17. The Strasbourg court has realistically recognised that "The difference between deprivation of and restriction upon liberty is nonetheless merely one of degree or intensity, and not one of nature or substance" (Guzzardi, para 93). There is no bright line separating the two. The court acknowledges (ibid) the difficulty attending the process of classification in borderline cases, suggesting that in such cases the decision is one of pure opinion or what may, rather more aptly, be called judgment.
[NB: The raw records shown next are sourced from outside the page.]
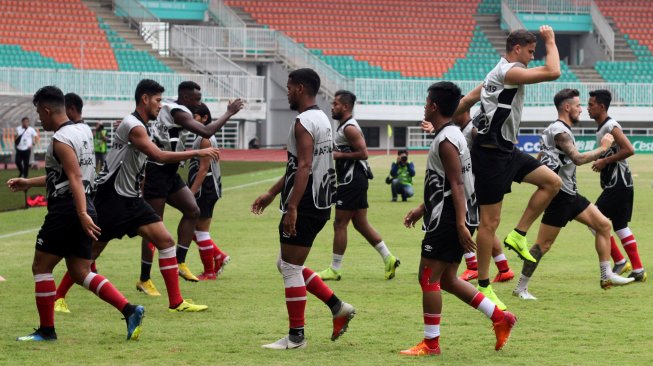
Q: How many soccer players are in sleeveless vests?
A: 12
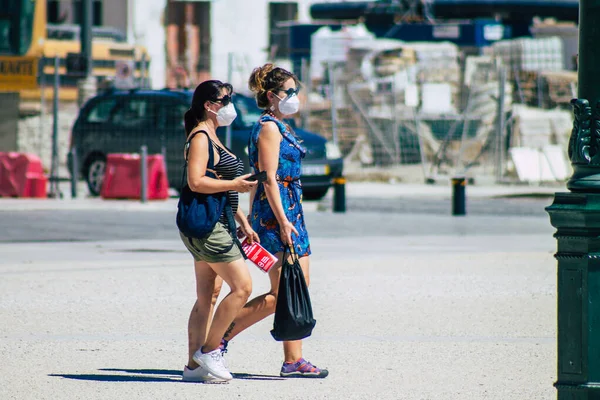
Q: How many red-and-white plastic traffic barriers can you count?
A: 2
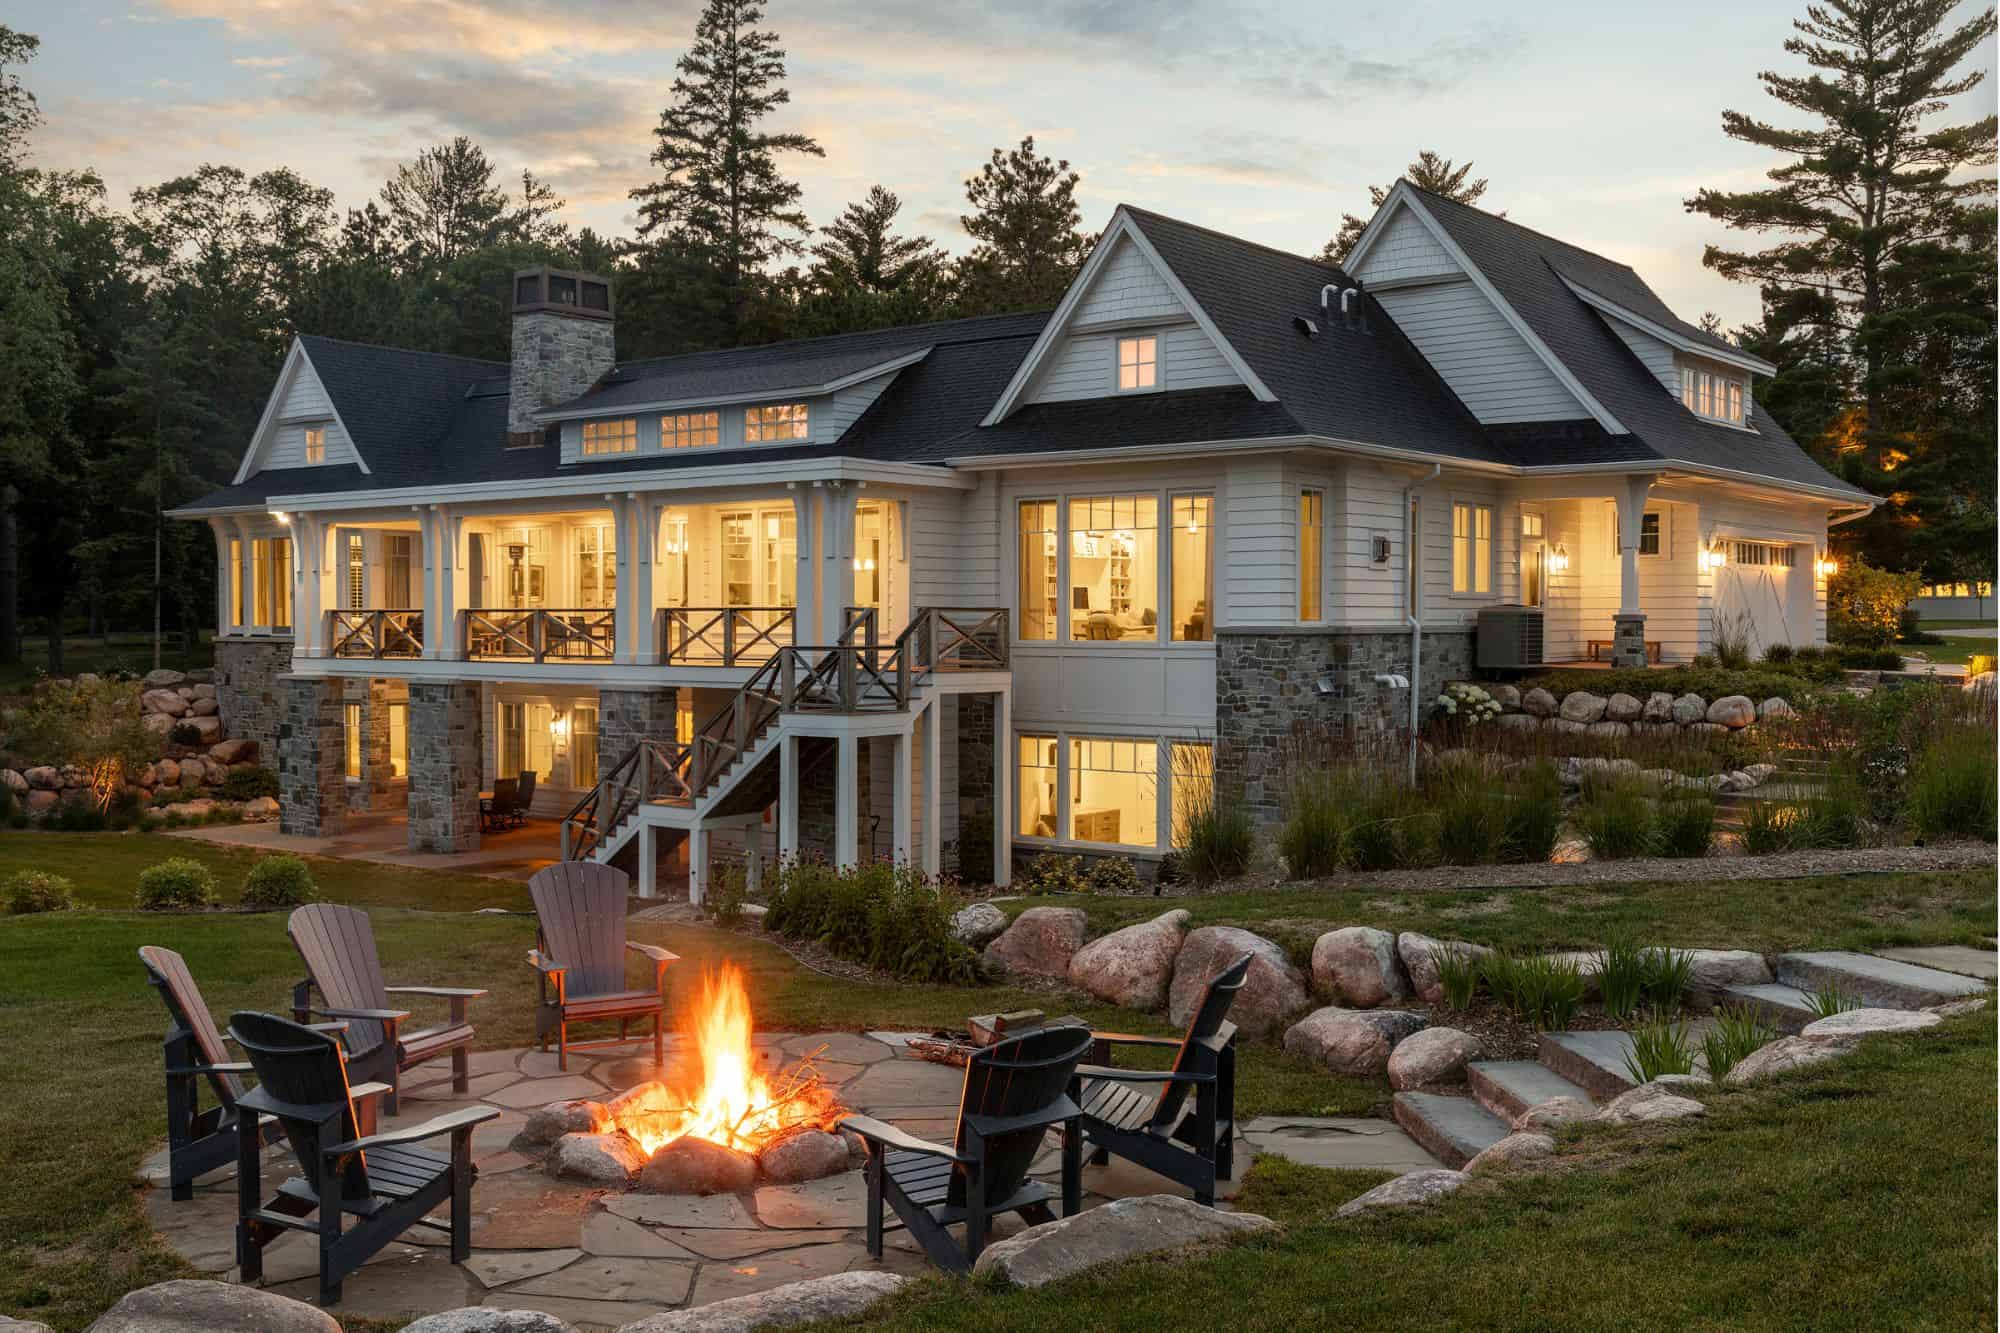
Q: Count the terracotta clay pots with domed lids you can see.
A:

18. In assessing the impact of the measures in question on a person in the situation of the person subject to them, the court has assessed the effect of the measures on the life the person would have been living otherwise. Thus no deprivation of liberty was held to result from light arrest of serving soldiers (Engel, para 61) since they continued to perform their duties and remained more or less within the ordinary framework of their army life. The decisions of the court on curfews during the night hours is consistent with that approach. The curfew from 9pm to 7am imposed in Raimondo v Italy (1994) 18 EHRR 237 and the obligation imposed on him not to leave home without informing the police did not prevent him living a normal life and did not deprive him of his liberty. In Labita v Italy (App no 26772/95, 6 April 2000) the applicant made no complaint of deprivation of liberty during a period when he was subject to a curfew from 8pm to 6am. In Ciancimino v Italy (1991) 70 DR 103 the applicant was obliged to live in a nominated commune which he was not permitted to leave, was obliged to report to the police daily at 11am and was subject to a curfew from 8pm to 7am, but this did not amount to a deprivation of liberty. The same result followed in Trijonis, above, in which from 11 January 2001 until 6 May 2002, the applicant was permitted to be at his work-place during week-days, subject to a curfew at his home from 7pm to 7am on week-days and for the whole day at the weekend. The court pointed out, contrasting the case with Guzzardi, that the applicant was allowed to spend time at work as well as at home during this period.
19. It is not, I think, suggested that the Strasbourg court has had to rule on any case at all closely comparable with the present. It is inappropriate to seek to align this case with the least dissimilar of the reported cases. The task of the English courts is to seek to give fair effect, on the facts of this case, to the principles which the Strasbourg court has laid down.